• [About this task]: Your task is to copy every line below that contains the word "many".

• [Information]:

※ ※ ※

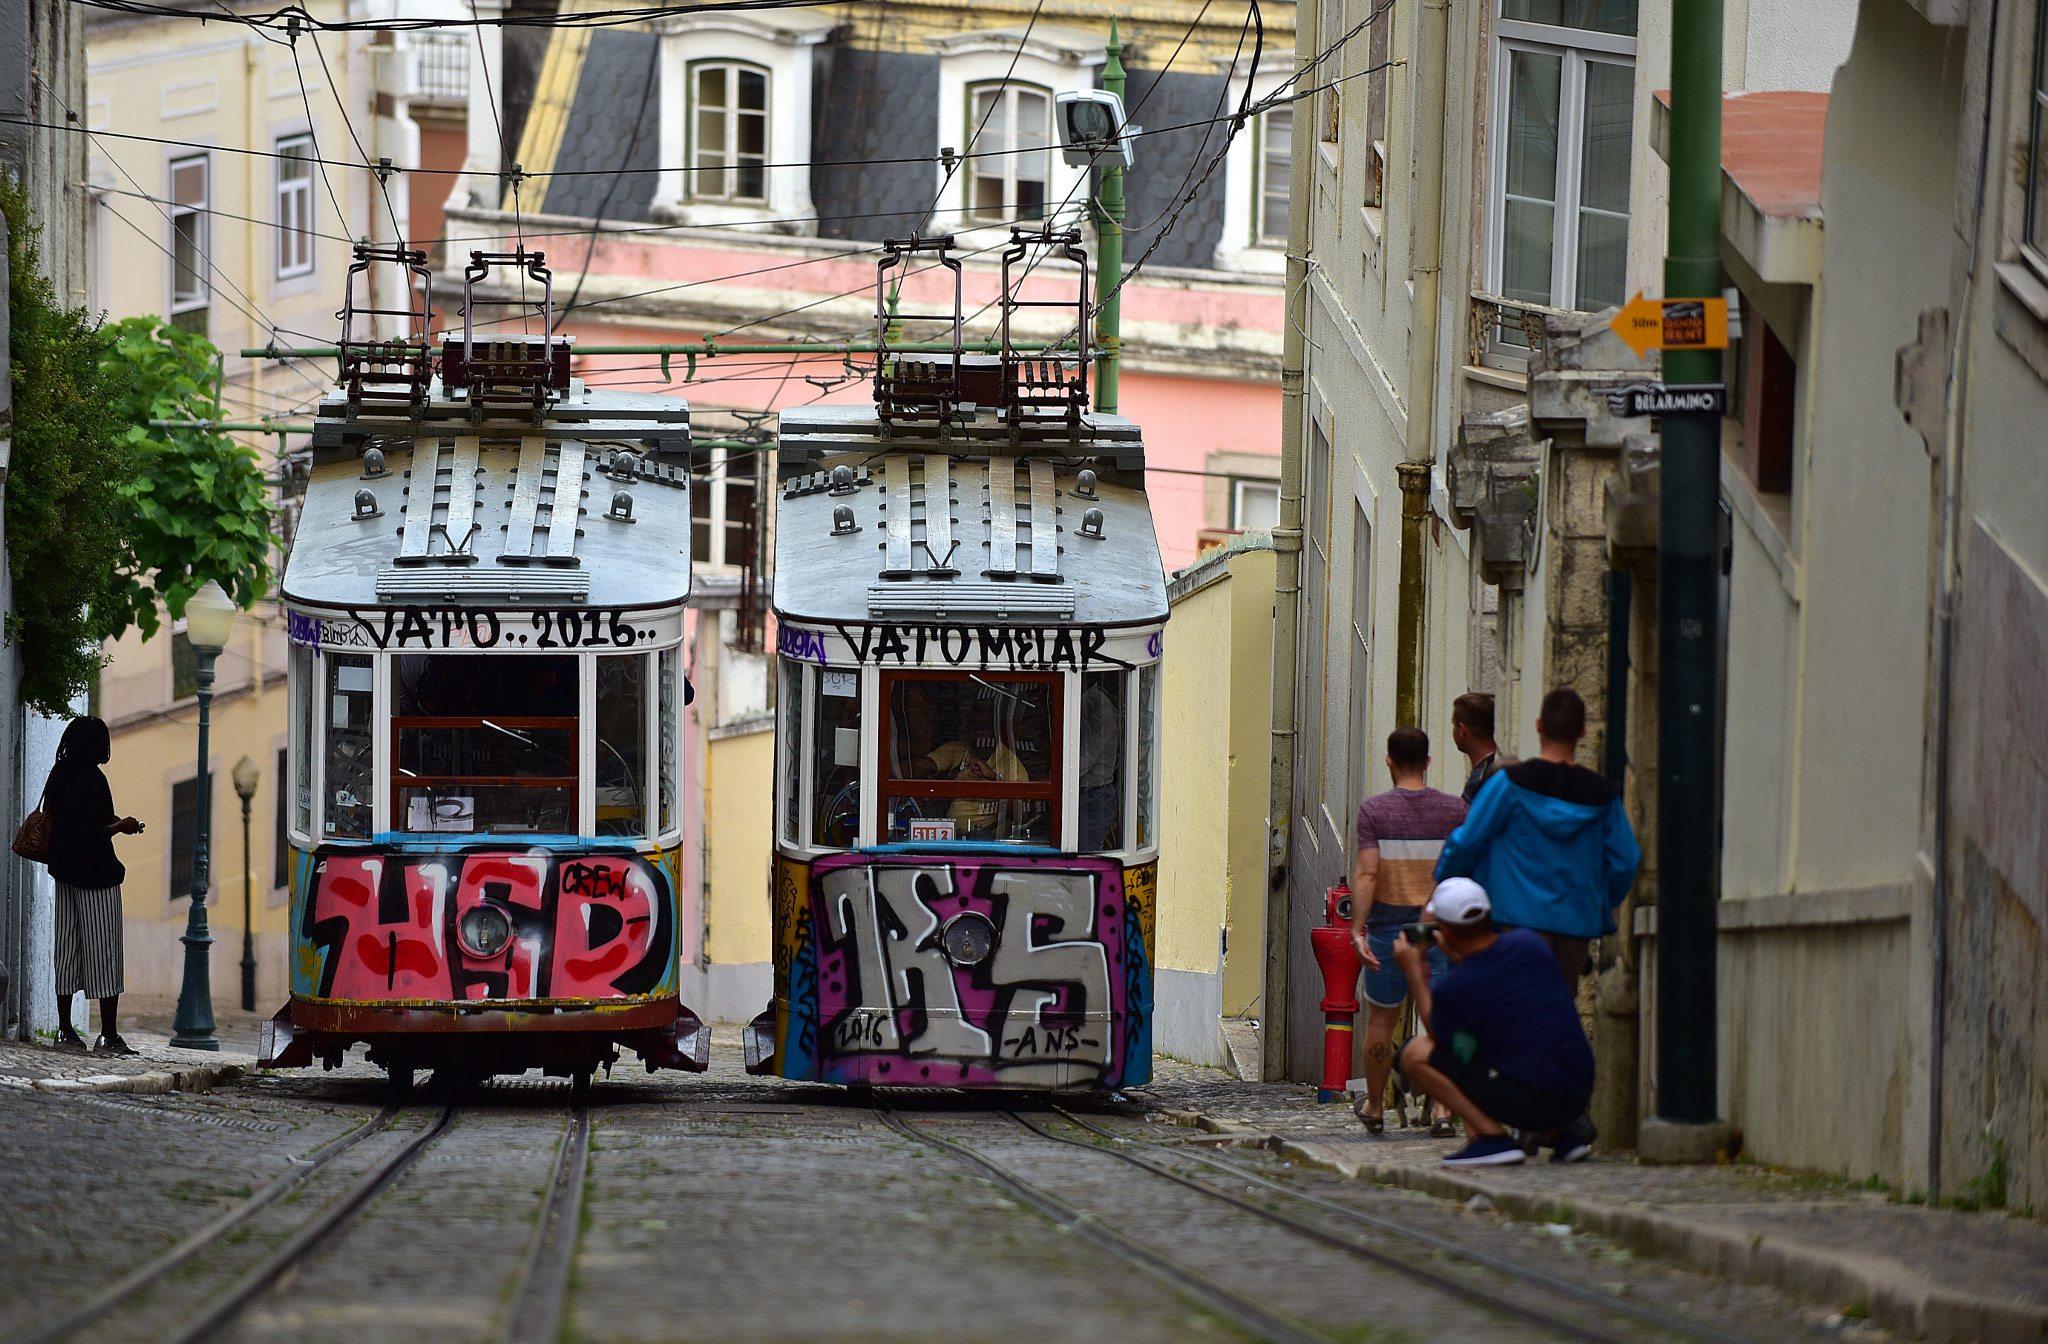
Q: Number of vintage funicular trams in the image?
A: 2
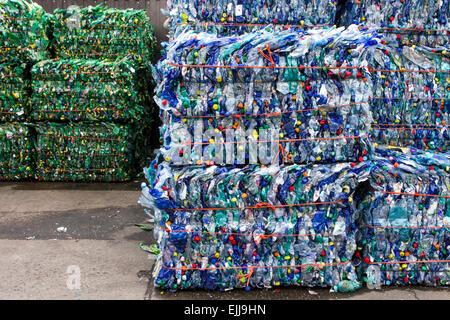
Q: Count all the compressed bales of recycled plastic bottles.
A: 12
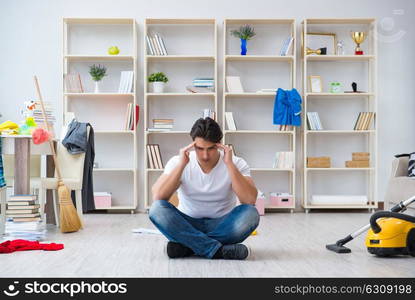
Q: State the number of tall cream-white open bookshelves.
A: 4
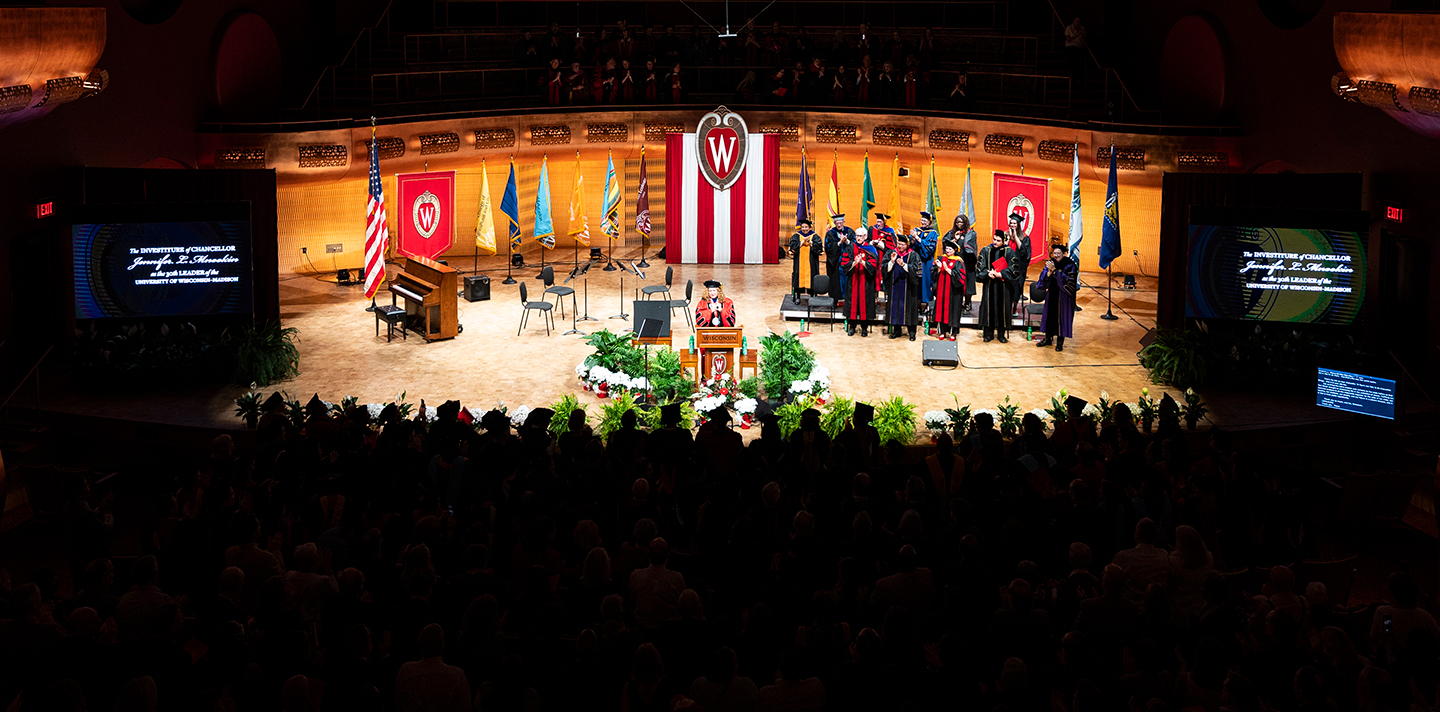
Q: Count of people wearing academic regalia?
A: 12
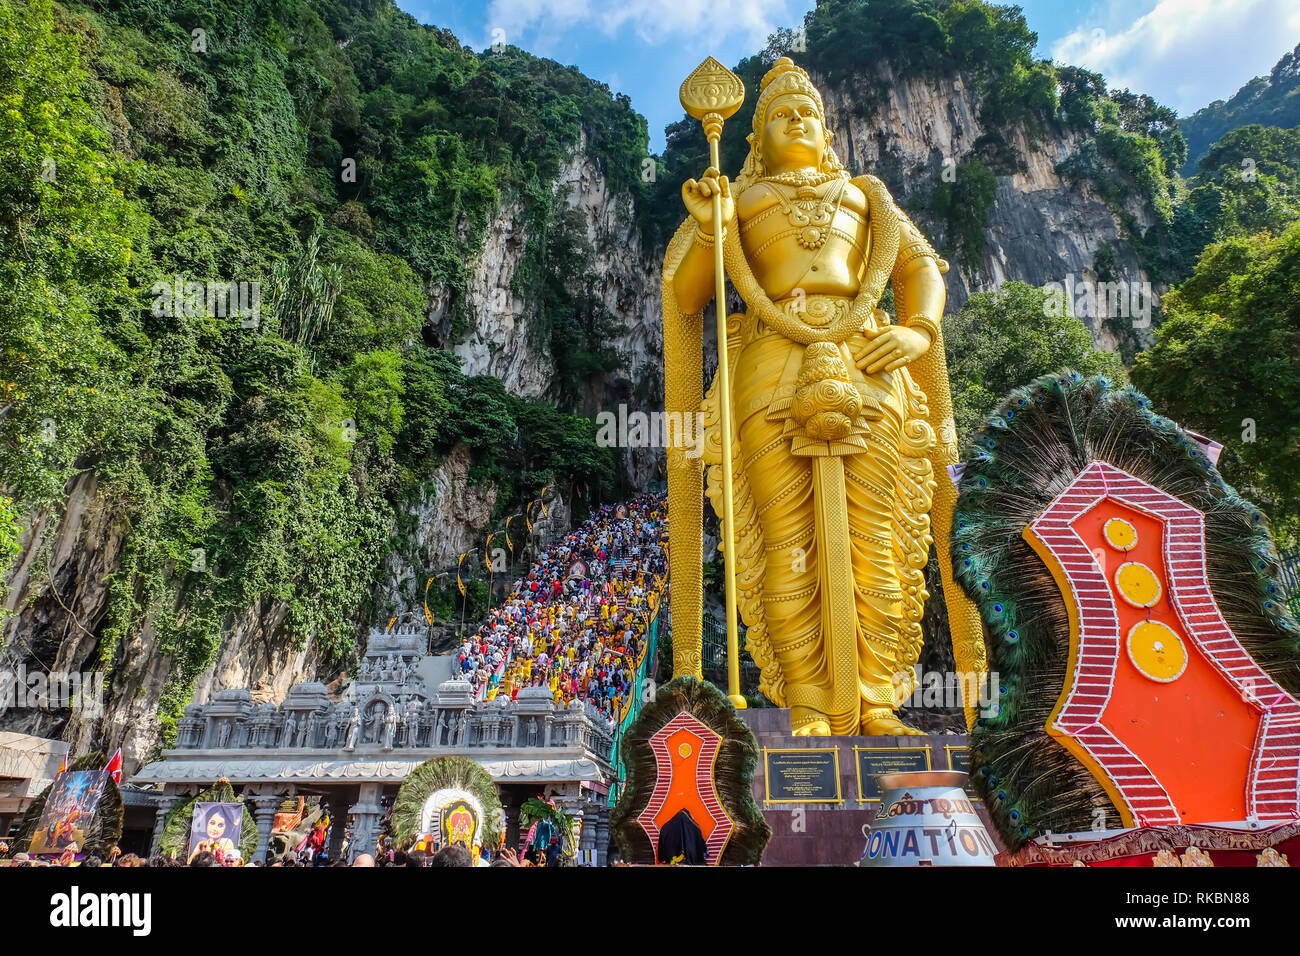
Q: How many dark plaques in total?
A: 3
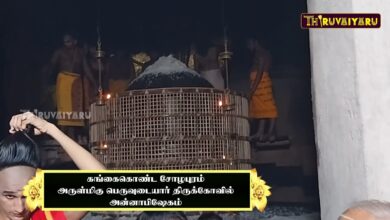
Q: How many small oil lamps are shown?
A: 4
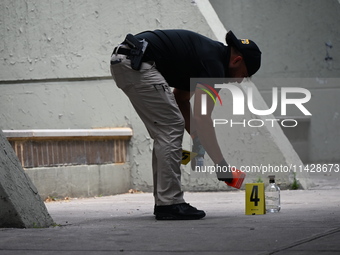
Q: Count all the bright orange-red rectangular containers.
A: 1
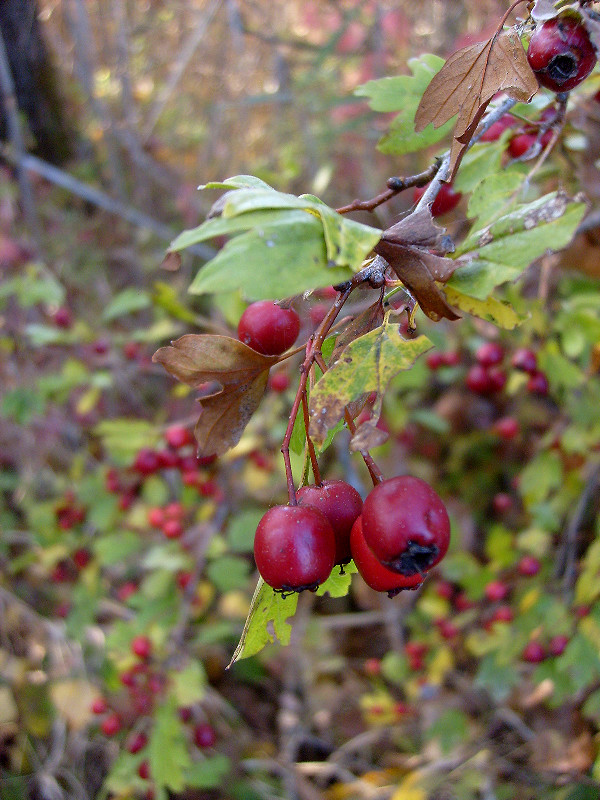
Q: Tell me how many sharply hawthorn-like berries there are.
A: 6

※ ※ ※

• [Task answer]:
Q: How many dark plaques in total?
Q: How many small oil lamps are shown?
Q: Tell me how many sharply hawthorn-like berries there are.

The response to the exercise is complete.